### Brief
Copy every line of the data that contains the string "there".

### Records provided
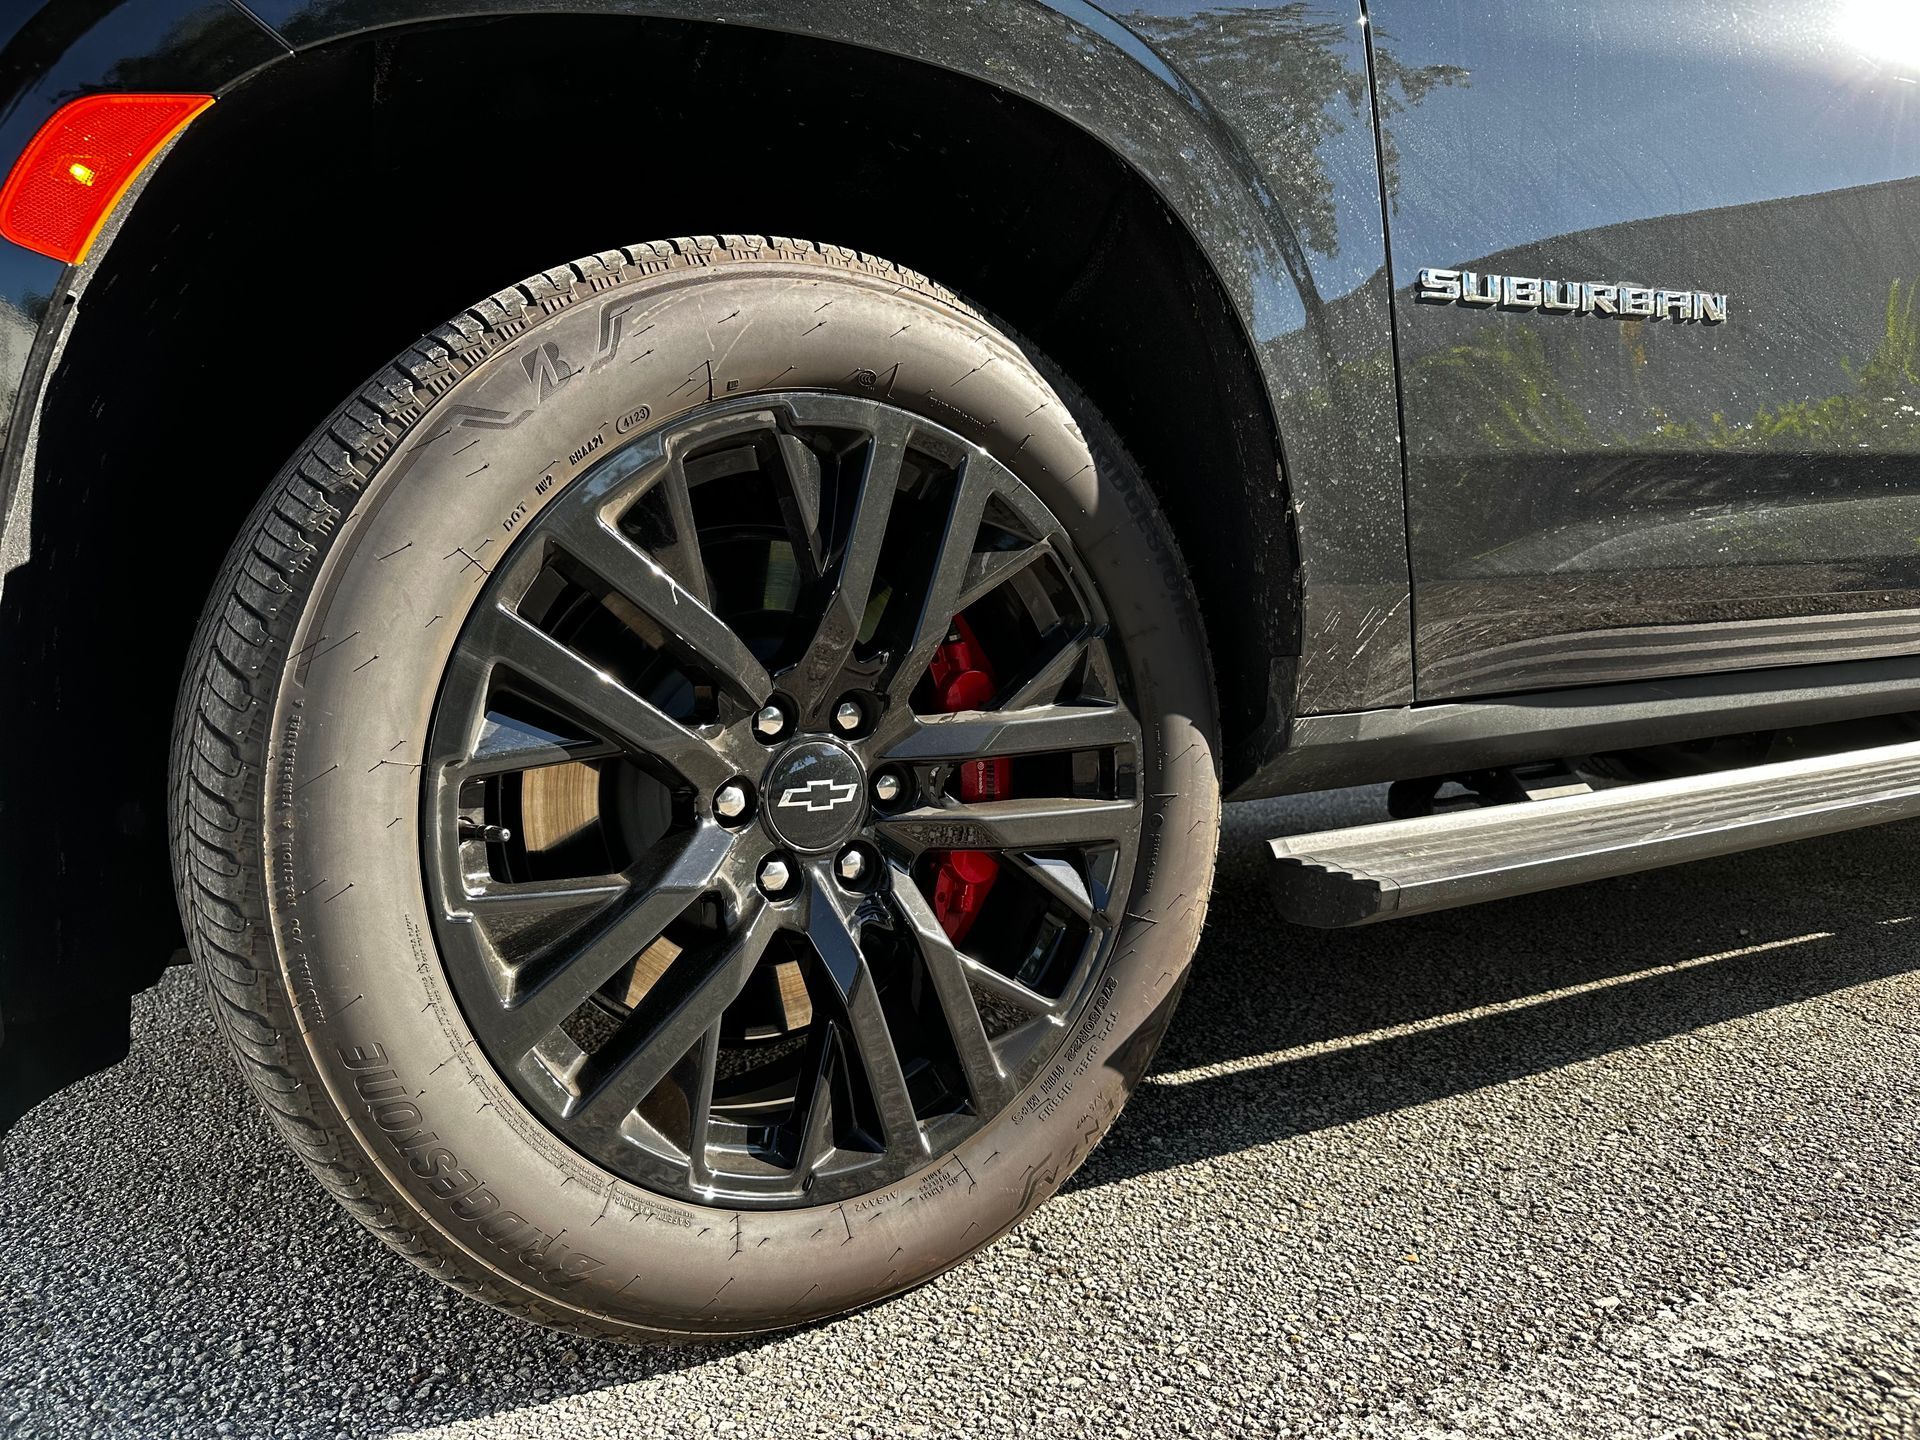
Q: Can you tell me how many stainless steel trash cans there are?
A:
---
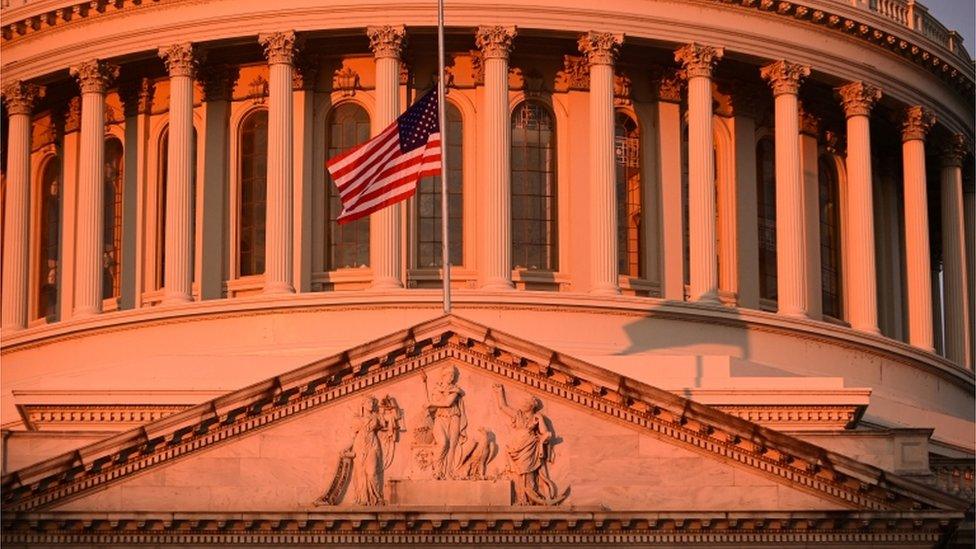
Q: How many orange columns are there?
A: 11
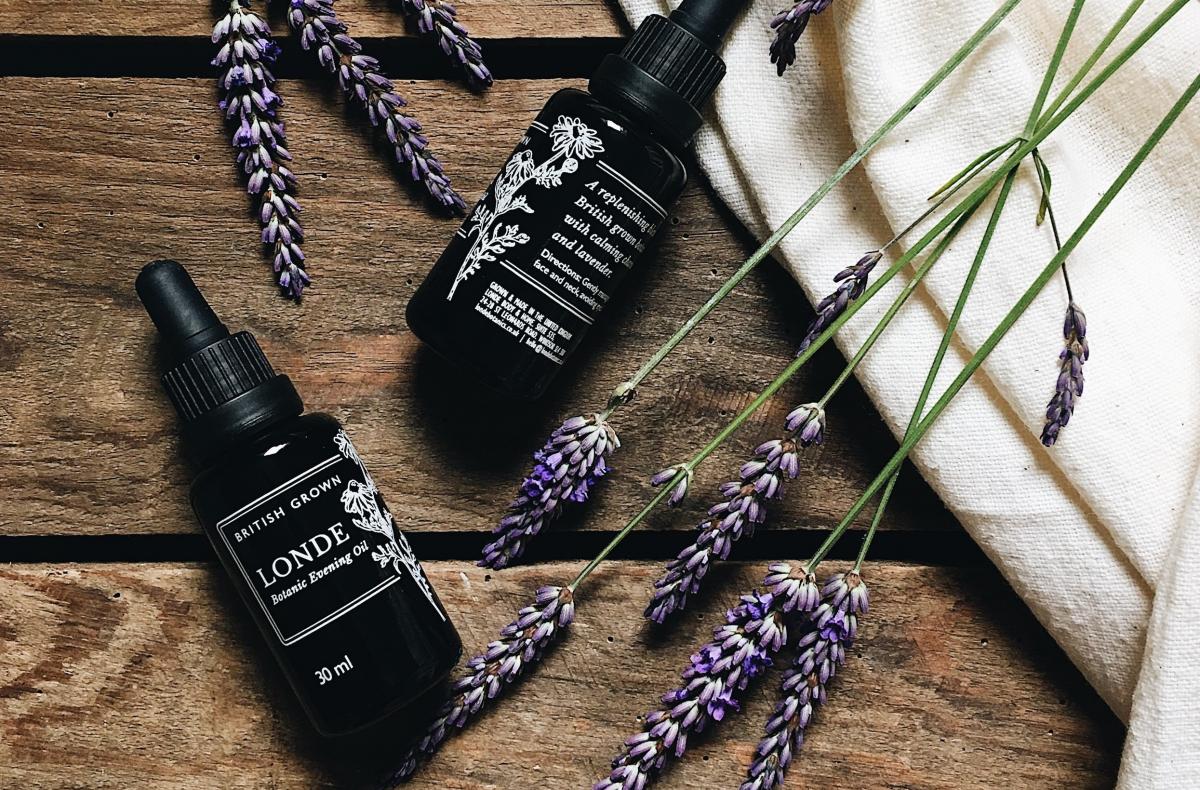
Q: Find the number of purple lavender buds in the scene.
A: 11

### Exercise response
Q: Can you tell me how many stainless steel trash cans there are?
Q: How many orange columns are there?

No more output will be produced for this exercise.